▶ _Requirement_: Produce exactly the lines from the one holding "Q: How many" through the last line of the data below, with every picture left out.
START Information provided
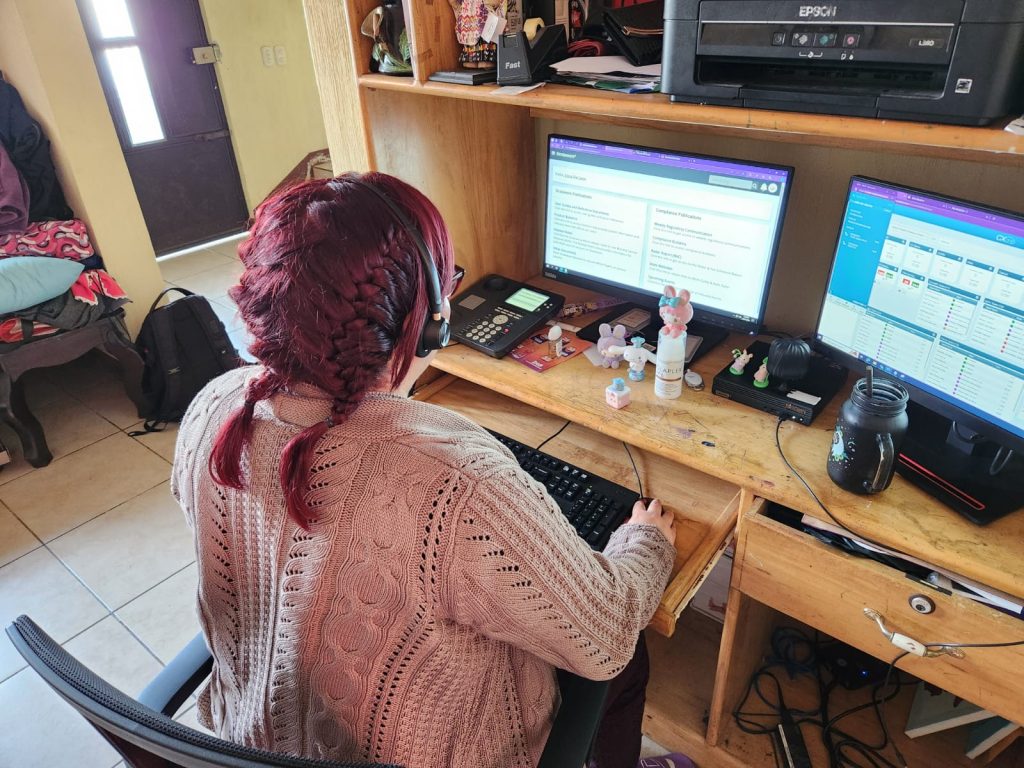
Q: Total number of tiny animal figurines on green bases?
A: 2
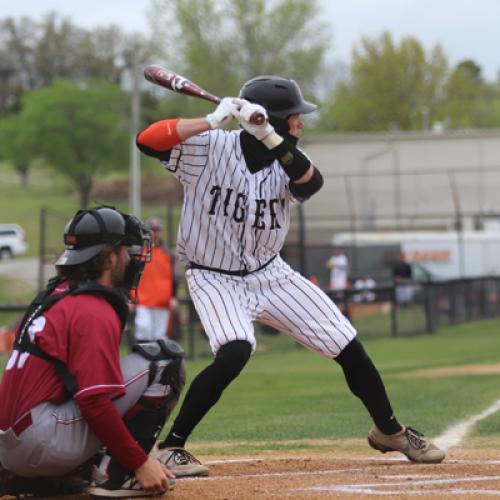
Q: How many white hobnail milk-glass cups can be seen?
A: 0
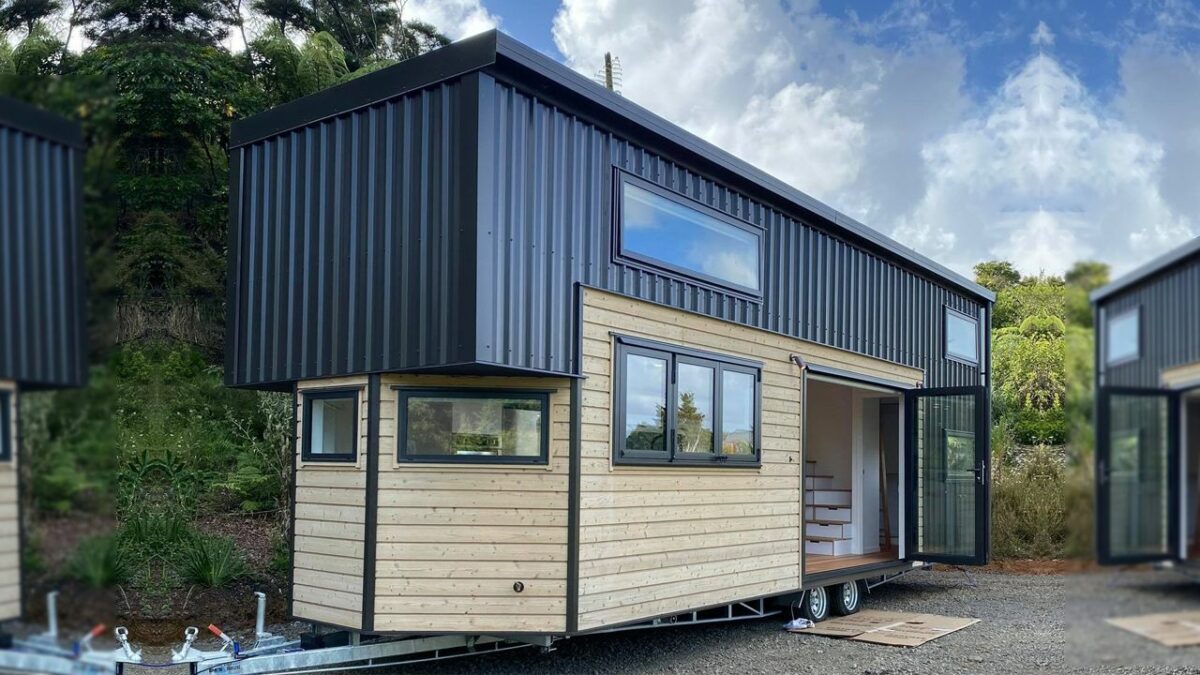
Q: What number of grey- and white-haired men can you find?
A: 0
END Information provided
▶ _Answer to the exercise_:
Q: How many white hobnail milk-glass cups can be seen?
A: 0
Q: What number of grey- and white-haired men can you find?
A: 0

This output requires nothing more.